JOEL ROSE, BYLINE: The chair of the FCC is expected to propose exactly what President Obama asked for in November - reclassifying the Internet under regulations known in the parlance of telecom wonks as Title II.


PRESIDENT BARACK OBAMA: In plain English, I'm asking them to recognize that for most Americans, the Internet has become an essential part of everyday communication and everyday life.

ROSE: This is what many Internet companies and public interest groups have been pushing the president and the FCC to do for years. They say this kind of regulation is what the commission needs to stop broadband companies from charging extra to get information to consumers faster. But phone and cable companies warn that Title II would be a disaster. Here's AT&T CEO Randall Stephenson at an industry conference last November.


RANDALL STEPHENSON: These regulations that we're talking about are public-utility-style regulations, and this industry's moving fast. And if you can't bring new products to service at your speed, not the government's speed, why would you ever make these investments?

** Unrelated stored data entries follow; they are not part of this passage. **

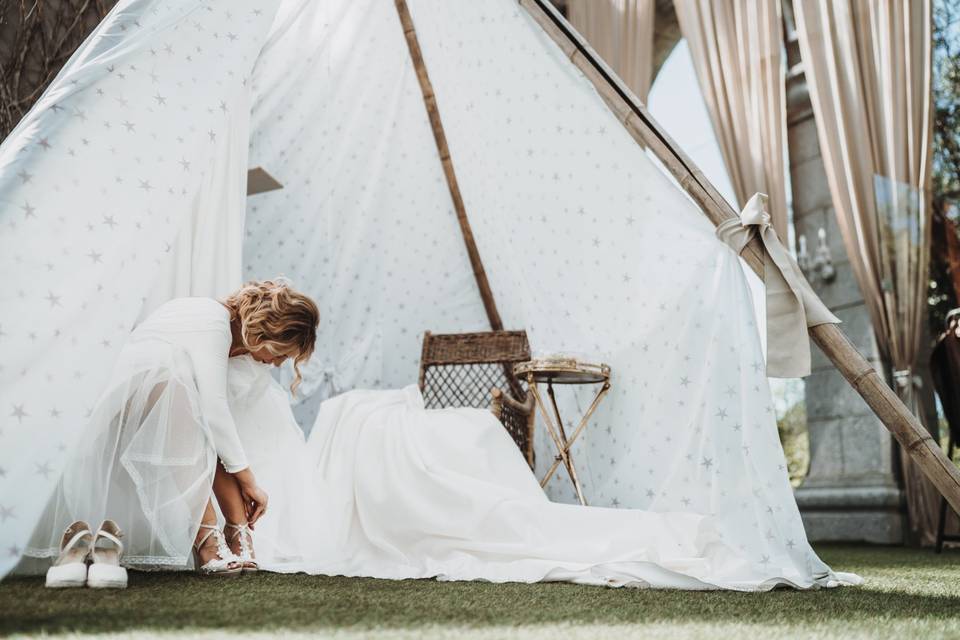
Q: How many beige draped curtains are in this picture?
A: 3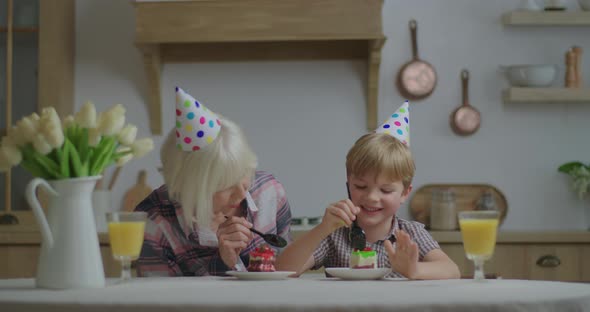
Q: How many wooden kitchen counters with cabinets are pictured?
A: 1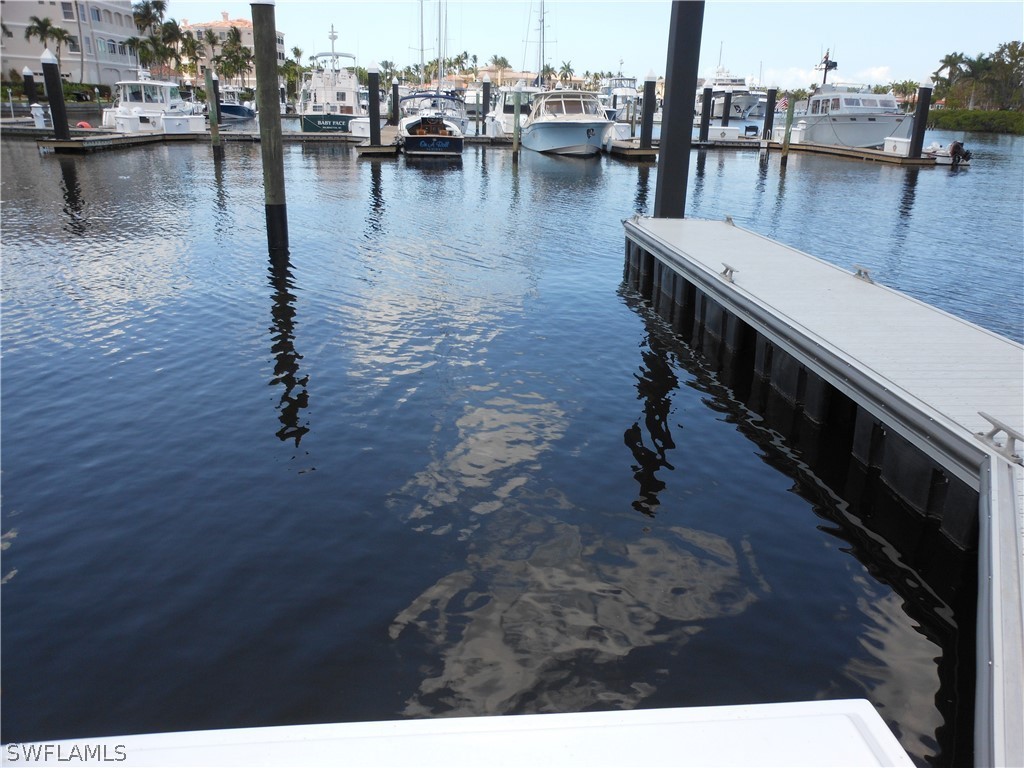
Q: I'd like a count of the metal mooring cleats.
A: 5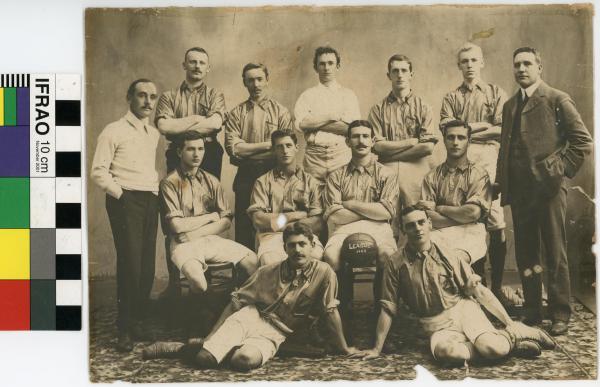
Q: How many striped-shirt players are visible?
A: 10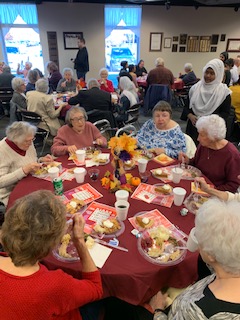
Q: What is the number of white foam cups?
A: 9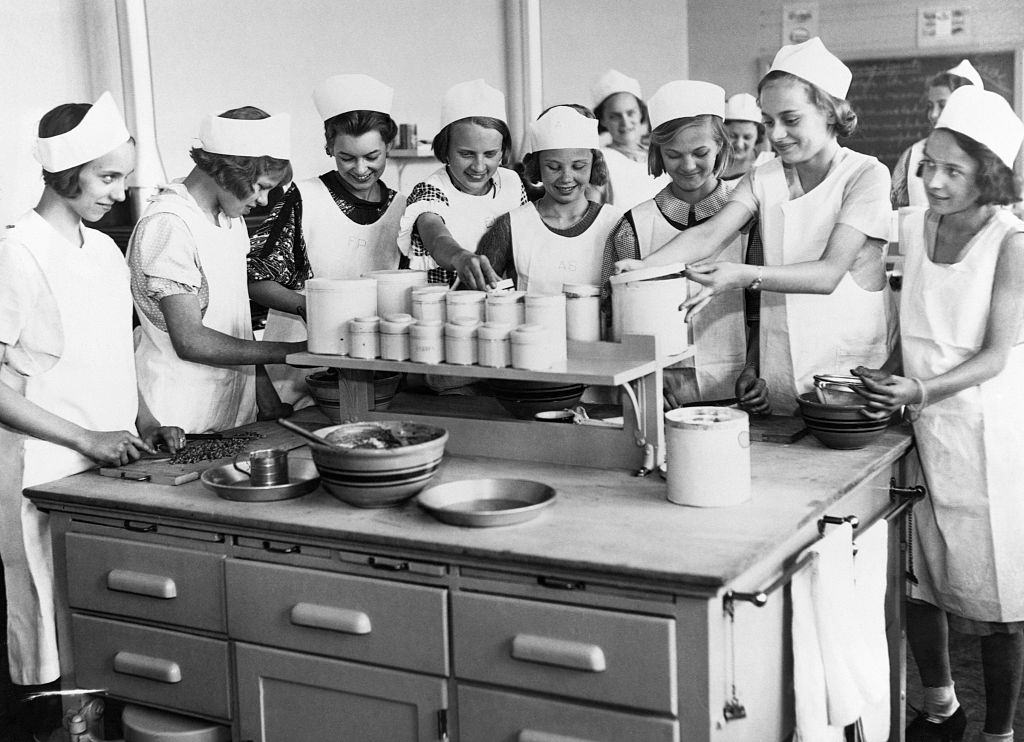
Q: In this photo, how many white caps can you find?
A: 11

ROSE: Broadband industry executives have told the same story on Capitol Hill. But Fran Shammo, the chief financial officer of Verizon, seemed to go off script when he was asked about Title II at an investor conference in December.


FRAN SHAMMO: To be real clear, I mean, this does not influence the way we invest. I mean, we're going to continue to invest in our networks and our platforms. Nothing will influence that.

SUSAN CRAWFORD: When they're talking to Wall Street, they say different things than when they're talking to the press about what the FCC might like to do.

ROSE: Susan Crawford is co-director of the Berkman Center for Internet and Society at Harvard University.

CRAWFORD: They trot out these really simple and nonsensical platitudes, like regulation inevitably leads to lower investment. That's just not true.

ROSE: The phone and cable industries have also warned that Title II could lead to billions of dollars in new taxes on consumers' broadband bills, but open-Internet advocates say those claims are wrong. And they argue that Title II and robust investment can coexist. They point to the success of the wireless phone industry, which is regulated in part under Title II. Here's FCC chairman Tom Wheeler at the Consumer Electronics Show in Las Vegas last month.


TOM WHEELER: The wireless industry has been monumentally successful - hundreds of millions - billions of dollars of investment. So there is a way to do Title II right.

ROSE: In theory, reclassification would give the FCC broad powers, including the ability to cap the price your Internet provider can charge. Wheeler has hinted that the commission won't actually try to use that power, but the mere threat of price regulation is enough to scare Wall Street, says Paul Gallant, an industry analyst at Guggenheim Partners.

PAUL GALLANT: The uncertainty that Wall Street has, though, right now about Title II is a little bit overdone. I don't think there's any real prospect that the FCC will end up regulating prices. I just don't think it's a realistic fear.

ROSE: Still, Gallant says phone and cable companies might find it harder to borrow money under Title II. And that in turn could be a drag on investment in their networks. Michael Powell is a former chairman of the FCC who now heads the cable industry's trade group. Here he is testifying before Congress last month.


MICHAEL POWELL: I think all hyperbole aside, the issue isn't whether people will invest - of course they will; they have businesses to run. The real question is, will it be at a diminished and dampened level compared to the velocity and ambitions that the country has?

ROSE: What's not in dispute is that big phone and cable companies will almost certainly take the FCC to court if the commission moves toward Title II as anticipated. The FCC is expected to vote before the end of the month. Joel Rose, NPR News, New York.